Cette crise économique a également amplifié l’exode de nombreux Tunisiens et migrants subsahariens cherchant à rejoindre l’Europe. Le président Saied, au début de l’année 2023, a durci sa position sur l’immigration, n’hésitant pas à associer les migrants à la montée de la criminalité dans le pays, une rhétorique qui a exacerbé les tensions et conduit à des violences xénophobes.
Un leadership contesté, un avenir incertain
Sur la scène internationale, Saied a cherché à renforcer les liens avec des puissances comme la Chine et l’Iran, tout en maintenant des relations pragmatiques avec les partenaires traditionnels de la Tunisie, notamment l’Union européenne. Néanmoins, ses politiques intérieures controversées et sa gestion de l’économie continuent d’inquiéter les investisseurs étrangers.

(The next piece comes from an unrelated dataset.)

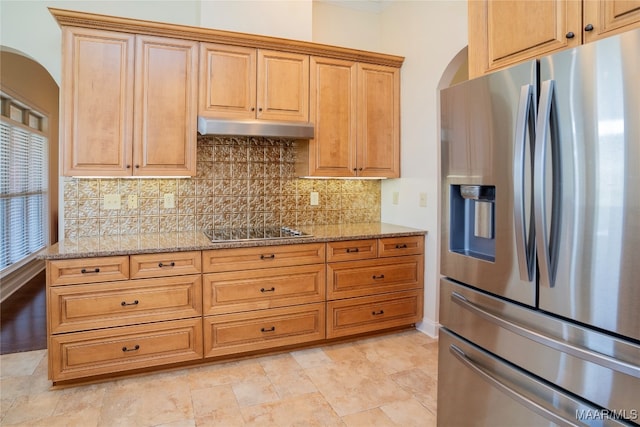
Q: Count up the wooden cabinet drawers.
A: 11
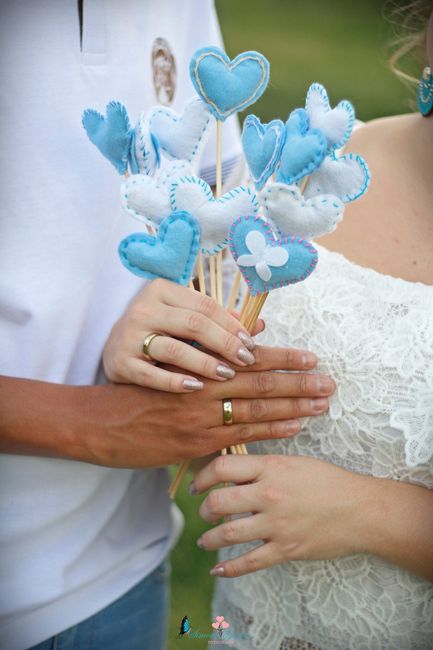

Alors que le pays se dirige vers ces élections, l’engouement populaire, qui avait propulsé Saied au pouvoir en 2019, semble avoir faibli. Avec un taux de participation qui risque d’être faible, comme lors des élections parlementaires de 2022 et locales de 2023, l’avenir de la démocratie tunisienne paraît plus incertain que jamais.
Conclusion
Kais Saied se trouve face à une élection quasiment gagnée d’avance, mais avec un soutien populaire difficile à évaluer. Alors que la Tunisie traverse une crise profonde, tant sur le plan politique qu’économique, les enjeux de ce scrutin ne concernent pas uniquement l’avenir du président, mais aussi celui de toute une nation autrefois modèle d’espoir démocratique dans le monde arabe.